=== TRY IT ===
Reproduce each entry exactly, so that everything except the pictures is carried over.

=== EXERCISE INPUTS ===
--- --- ---
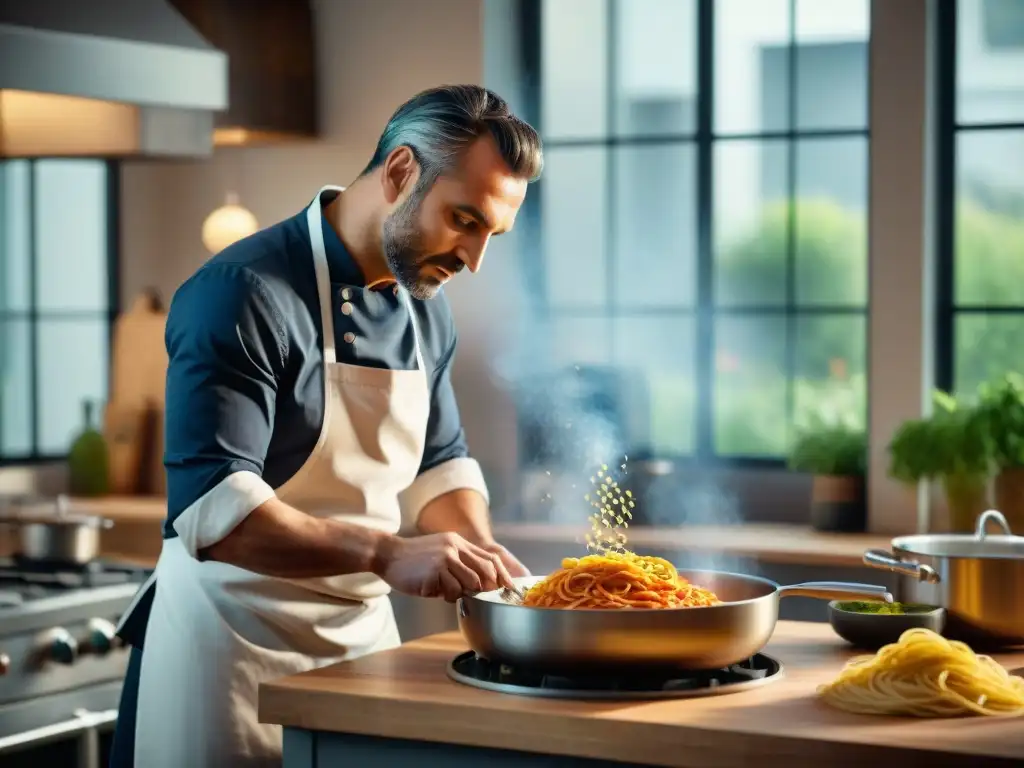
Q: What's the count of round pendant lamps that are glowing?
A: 1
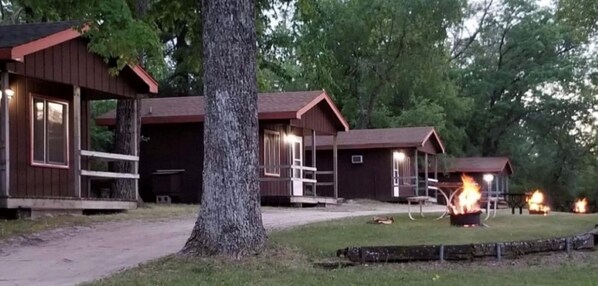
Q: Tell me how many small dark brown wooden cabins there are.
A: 4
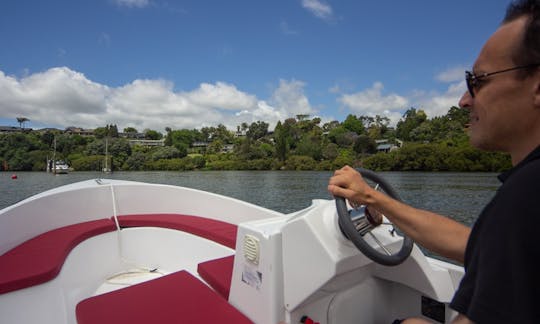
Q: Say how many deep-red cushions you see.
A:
--- --- ---
=== WRITTEN ANSWER ===
Q: What's the count of round pendant lamps that are glowing?
A: 1
Q: Tell me how many small dark brown wooden cabins there are.
A: 4
Q: Say how many deep-red cushions you see.
A:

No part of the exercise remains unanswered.